** Task directions **
Below are records to write out exactly; drop the pictures when you do.

** Raw data **
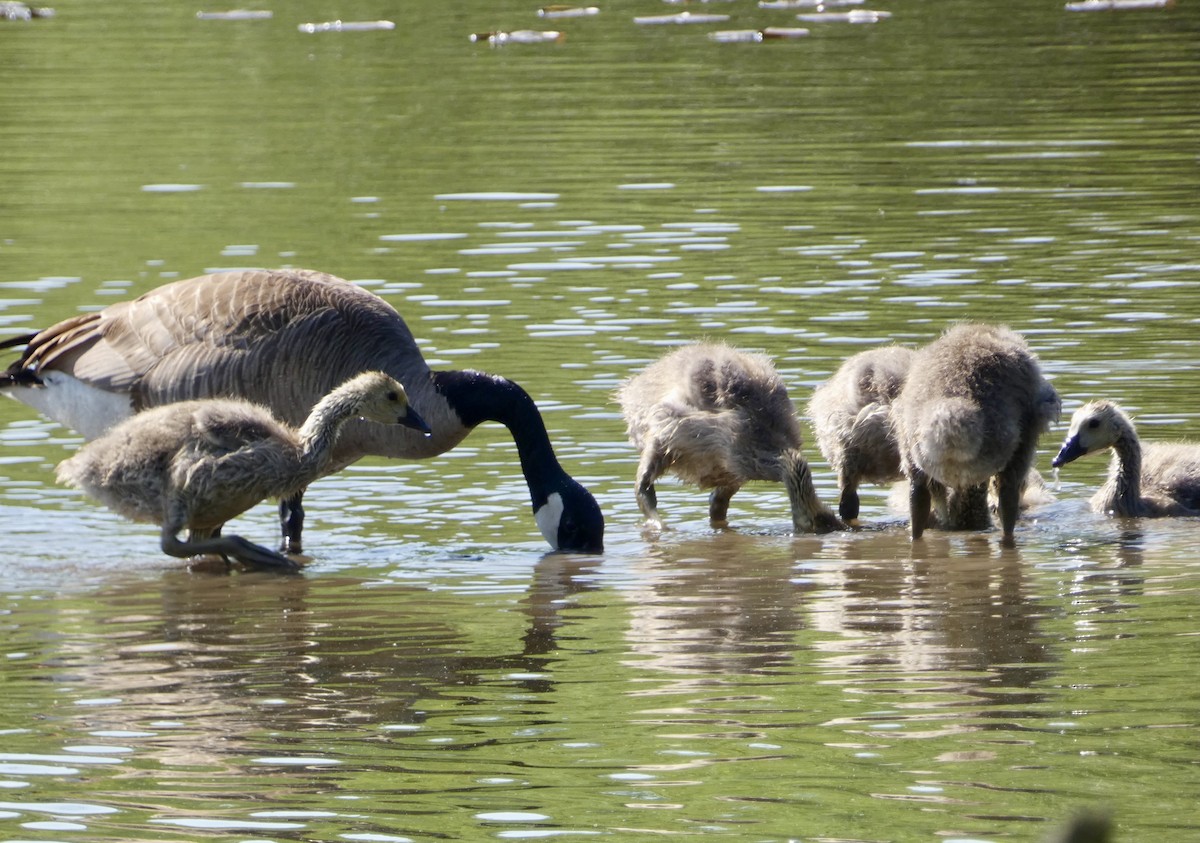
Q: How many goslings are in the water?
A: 5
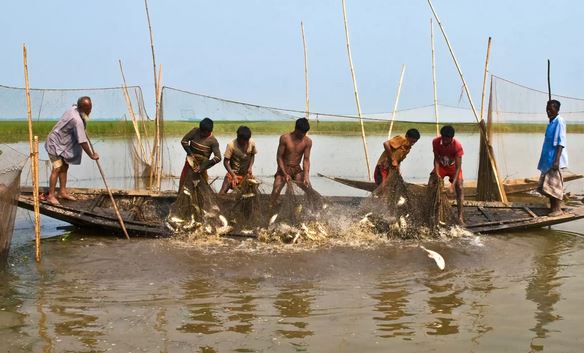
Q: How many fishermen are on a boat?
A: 7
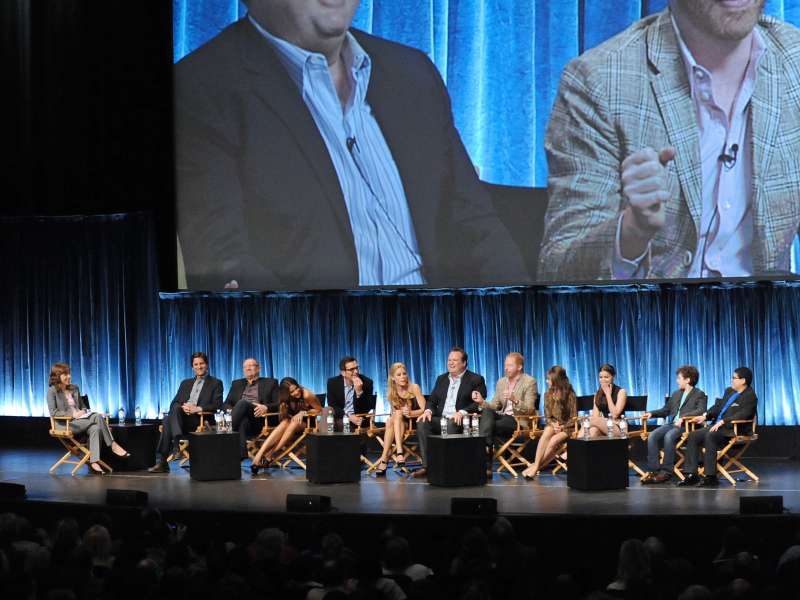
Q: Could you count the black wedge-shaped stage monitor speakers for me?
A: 5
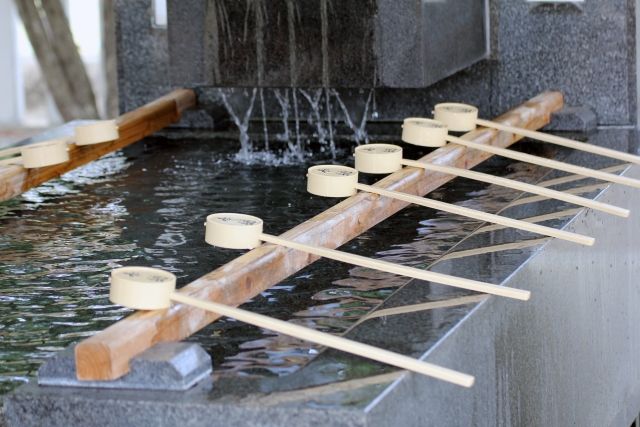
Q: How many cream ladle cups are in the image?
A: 8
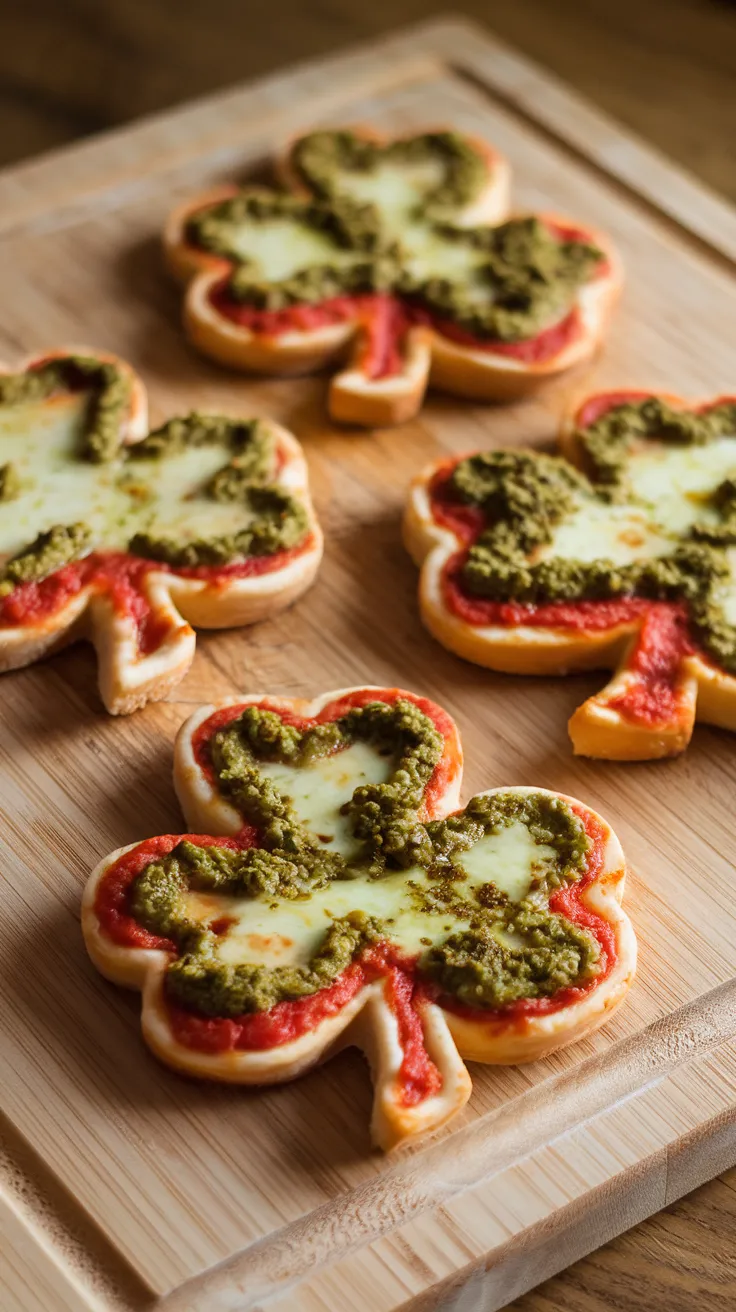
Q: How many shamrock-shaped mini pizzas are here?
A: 4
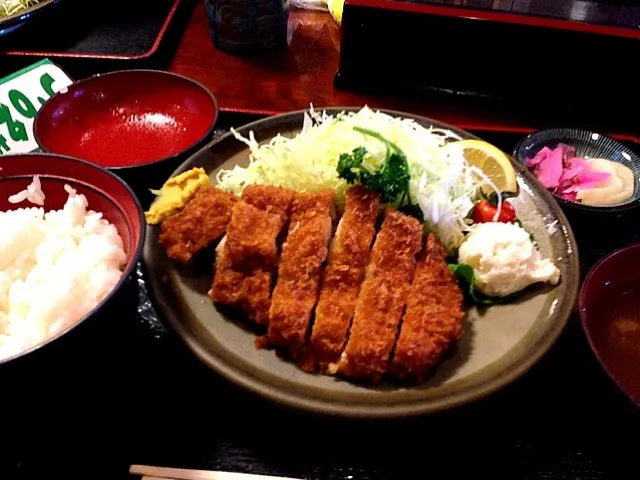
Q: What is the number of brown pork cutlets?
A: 6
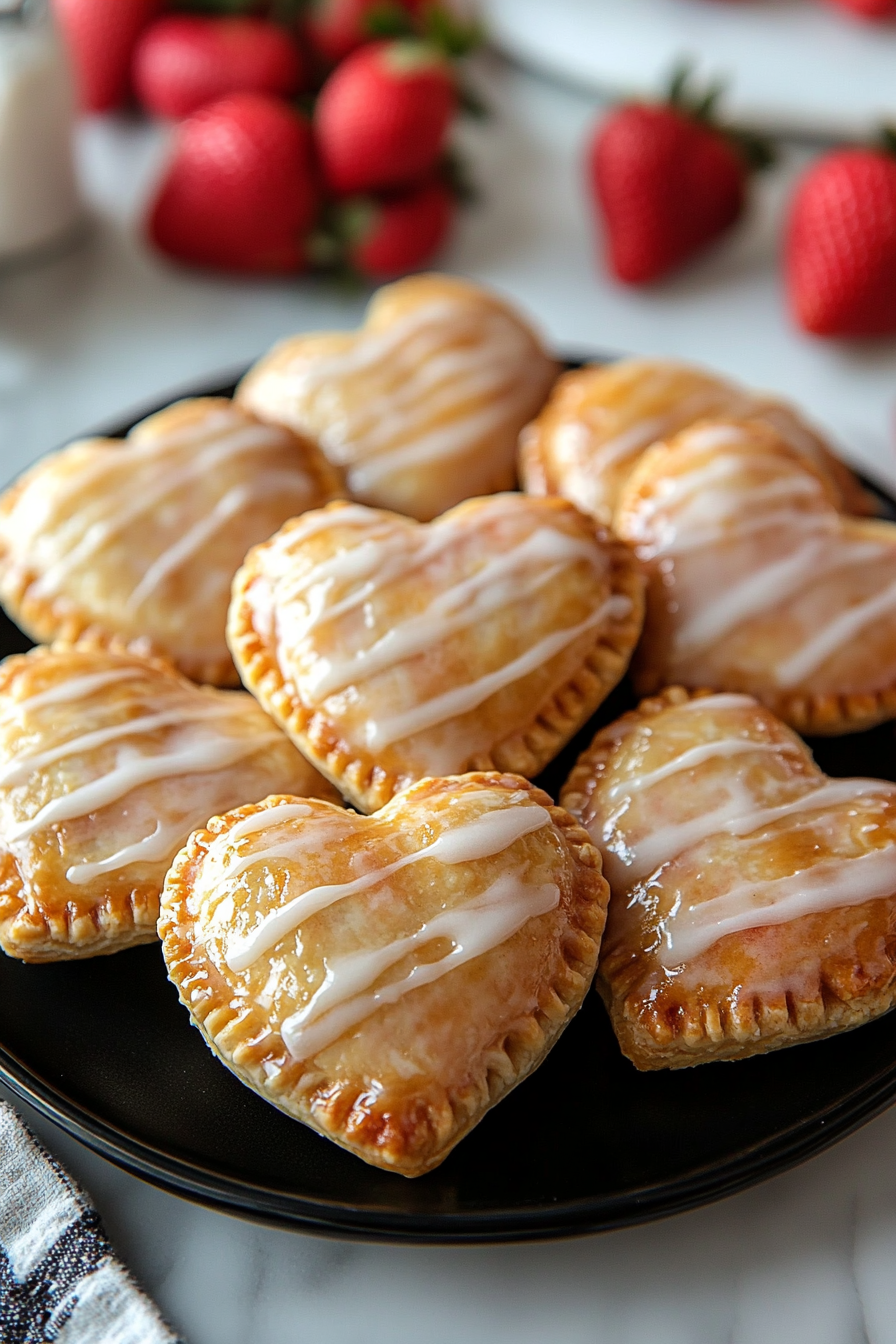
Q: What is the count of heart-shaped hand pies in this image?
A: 8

** Task output **
Q: How many goslings are in the water?
A: 5
Q: How many fishermen are on a boat?
A: 7
Q: Could you count the black wedge-shaped stage monitor speakers for me?
A: 5
Q: How many cream ladle cups are in the image?
A: 8
Q: How many shamrock-shaped mini pizzas are here?
A: 4
Q: What is the number of brown pork cutlets?
A: 6
Q: What is the count of heart-shaped hand pies in this image?
A: 8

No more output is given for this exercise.